The high resolution of the EPS for day 3 can clearly be seen from the bottom panel of Fig. 4. The average bin widths of the ensemble, including the outliers, is, compared to Psam, considerably small. The climatological distribution has a large tail for high amounts of precipitation. Apparently, for such cases, the EPS was capable of generating sharp ensembles with fair amounts of precipitation. This is the reason why the size of the outlier gN is reasonably small. The reduction of resolution with increasing forecast time is well illustrated by comparing the lower panels of Figs. 4–6. At day 3, the ensemble is much sharper than Psam, while at day 9, it is quite similar to the sample distribution, leaving only a low value of resolution.
6. Concluding remarks
In this paper it was shown how for an ensemble prediction system, the continuous ranked probability score can be decomposed into three parts. This decomposition is very similar to that of the Brier score. The first part, reliability, is closely related to the rank histogram. An important difference, however, is that the reliability of the CRPS is sensitive to the width of the ensemble bins, while the rank histogram gives each forecast the same weight. The reliability should be zero for an ensemble system with the correct statistical properties. The second part, uncertainty, is the best achievable value of the continuous ranked probability score, in case only climatological information is available. It was discussed that in contrast to the uncertainty of the Brier score, the value of uncertainty depends on the degree of sophistication. The third term, the resolution, expresses the superiority of a forecast system with respect to a forecast system based on climatology. The uncertainty/reliability part was found to be both sensitive to the average spread within the ensemble, and to the behavior of the outliers. It was shown that the proposed decomposition is not equal to the integral over the decomposition of the Brier score.

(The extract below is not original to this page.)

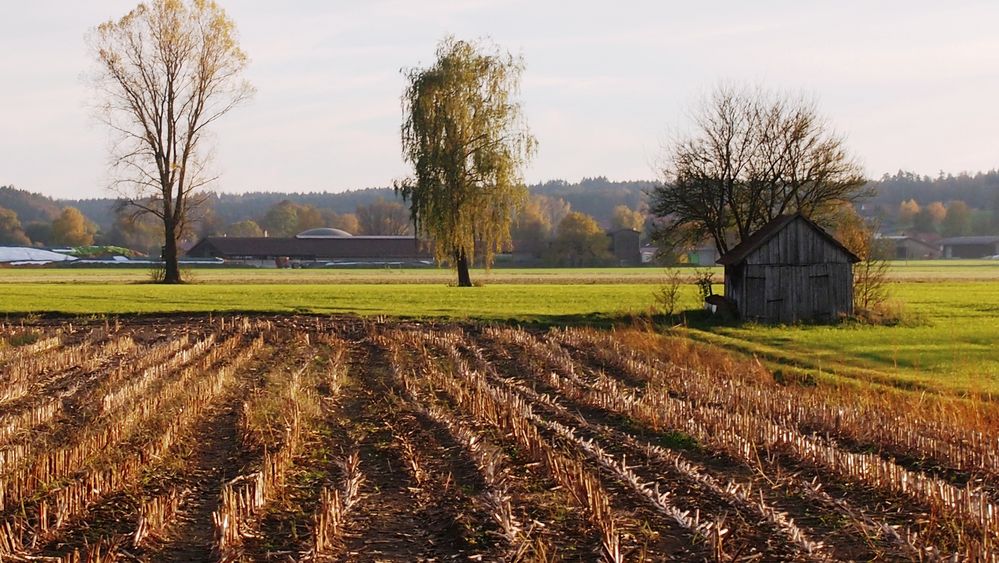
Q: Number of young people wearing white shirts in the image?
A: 0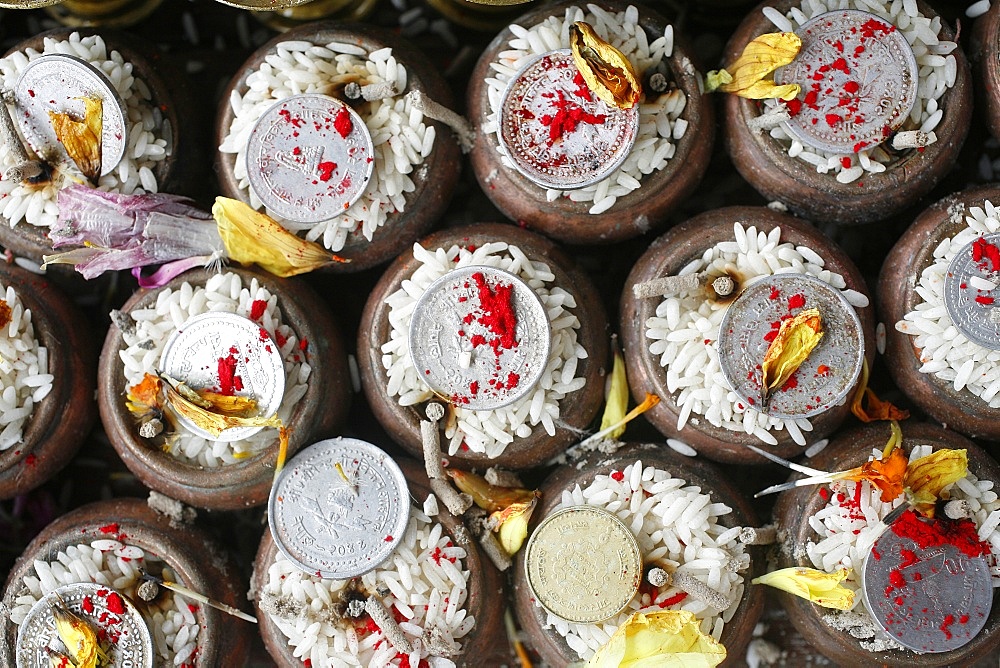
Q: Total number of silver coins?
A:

It was illustrated how the reliability part could be presented in a graphical way. In addition, it was shown how the resolution part of the CRPS can be visualized by looking at the difference between the sample climate distribution and the accumulated average bin widths of the ensemble system. As an example the decomposition for total precipitation for seven summer cases in 1999 of the ECMWF ensemble prediction system was considered.
In this paper attention was focused on ensemble forecasts, for which the allowable set of forecasted probabilities is finite. However, in general, a forecast system could issue any probability between 0 and 1. Such systems could be regarded as the limit of N → ∞, of an N-member ensemble, in which the ith member is positioned at the location where the cumulative distribution has the value P(xi) = pi = i/N. Therefore, the decomposition of the CRPS, given in section 4, can be extended to any continuous forecast system. As a result, the summations over probabilities pi in the definitions of reliability, resolution, and uncertainty will transform into integrals (from 0 to 1) over probabilities. In order to evaluate such integrals for continuous systems, it is more sensible to discretize the allowable set of probabilities, than to discretize the variable x. Therefore, in practice, the evaluation of the CRPS and its decomposition for continuous forecast systems exactly reduces to the method proposed in section 4.
The continuous ranked probability score is a verification tool that is sensitive to the overall (with respect to a certain parameter) performance of a forecast system. By using the decomposition proposed in this paper, it was argued how for an ensemble prediction system, a detailed picture of this overall behavior can be obtained.
Acknowledgments
The author would like to thank François Lalaurette at ECMWF and Kees Kok at KNMI for stimulating discussions.
REFERENCES
Anderson, J. L., 1996: A method for producing and evaluating probabilistic forecasts from ensemble model integrations. J. Climate,9, 1518–1530.
Bouttier, F., 1994: Sur la prévision de la qualité des prévisions météorologiques. Ph.D. thesis, Université Paul Sabatier, Toulouse, France, 240 pp. [Available from Libray, Université Paul Sabatier, route de Narbonne, Toulouse, France.].
Brier, G. W., 1950: Verification of forecasts expressed in terms of probability. Mon. Wea. Rev.,78, 1–3.
Brown, T. A., 1974: Admissible scoring systems for continuous distributions. Manuscript P-5235, The Rand Corporation, Santa Monica, CA, 22 pp. [Available from The Rand Corporation, 1700 Main St., Santa Monica, CA 90407-2138.].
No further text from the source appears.